Many companies produce foreign language metadata extraction and generation technologies. Those firms are the cornerstones of many modern KM systems, and many readers are probably already familiar with them. The technologies are important to this discussion, because they lay the foundation for building more complex and sophisticated foreign language technologies. Table 1 on page 9 lists some of those KM technology companies and the types of products they sell.
When considering natural language processing, language identification, name normalization and transliteration, Basis Technology (basistech.com) tends to stand out in the crowd. Basis' linguistic support products provide excellent examples of the commercial state of the art in foreign language support and KM.
Basis Technology is well known in the linguistics and foreign language support community for its Rosette Linguistics Platform (RLP).

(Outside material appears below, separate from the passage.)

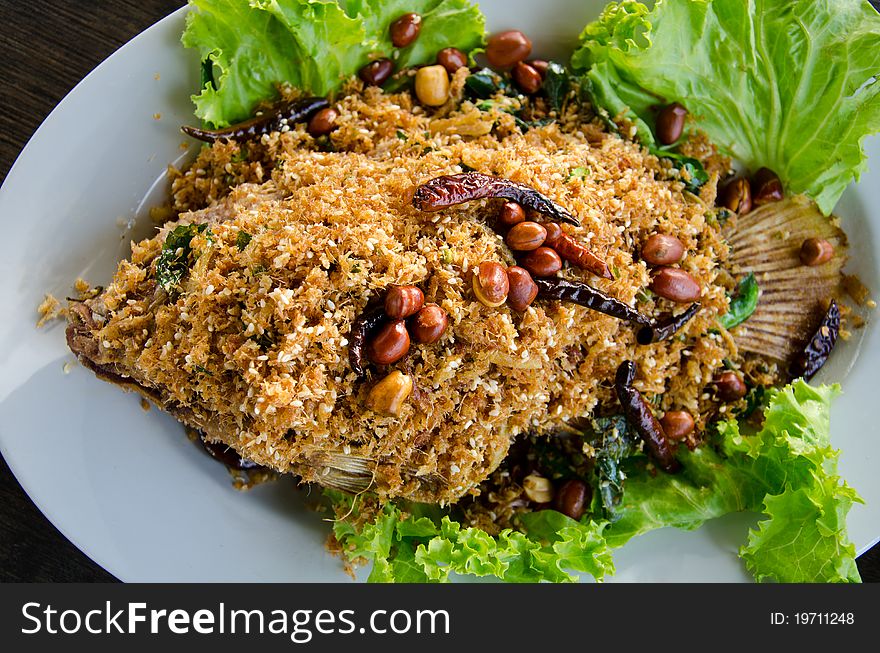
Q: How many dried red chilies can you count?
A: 8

RLP provides a multilanguage platform for large-scale text management and exploitation systems that identify, analyze, index, search and transliterate unstructured text in Asian, European and Middle-Eastern languages.
RLP provides a multifaceted toolkit, which can add internationalization services to existing software applications. It also provides a variety of analytic functions to build comprehensive and sophisticated foreign language text mining solutions. Basis' products help other companies that need multilingual software support for unstructured text processing, by providing the specific services shown in Figure 1 on page 9.
[FIGURE 1 OMITTED]
For the sake of this discussion and as shown in Figure 1, I'm going to group the capabilities of RLP into two categories: 1.) basic services and 2.) advanced services. Those are my own groupings and have nothing to do with Basis or its product names or marketing conventions per se. Rather, they are a way to help you view RLP in the context of more or less common capabilities in the marketplace.

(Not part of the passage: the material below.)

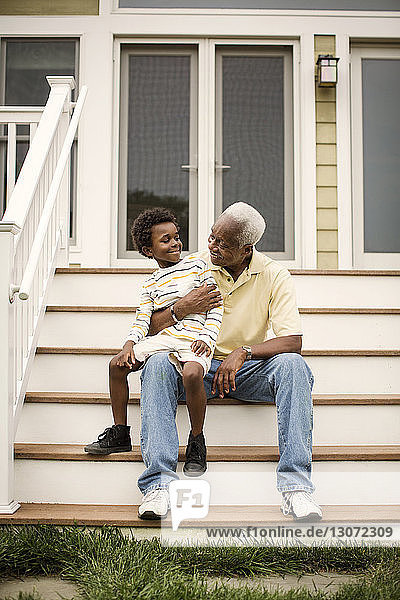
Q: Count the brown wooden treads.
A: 6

RLP's language processing capabilities are built on top of a variety of basic linguistic services including 1.) core language support via Unicode, 2.) base linguistics and 3.) entity extraction.
Rosette Core Library for Unicode (RCLU)
Rosette Core Library for Unicode (RCLU) helps organizations that have multiple language support requirements for their information systems easily implement standard Unicode encoding for a variety of global languages. RCLU is a set of programming libraries written in C that allow software developers to easily add Unicode support to their software, rather than having to develop it all themselves. RCLU supports multiple computer platforms including Windows, Linux, MAC OS and Unix, among others.
Unicode is often referred to as UTF-8 and UTF-16 (Unicode Transformation Format for single byte [8-bit] encoded languages and double byte [16-bit] encoded languages). Every letter in a Unicode-enabled system is assigned a unique 8- or 16-bit code. It is a standards-based digital encoding scheme for internationalization of software and computer systems, which allows software manufacturers to implement support for dozens of different language character sets, including single-byte Roman, Cyrillic, Hebrew and Arabic scripts as UTF-8 and double-byte Asian languages such as Japanese, Korean and Chinese in Kanji scripts (UTF-16).
Unicode also provides a standardized means for operating system software vendors to present font- and language-based information to your computer and peripheral devices (e.g., on your screen and from your printer), and to accept input from keyboards and other language-dependent devices in a standardized, language-independent fashion.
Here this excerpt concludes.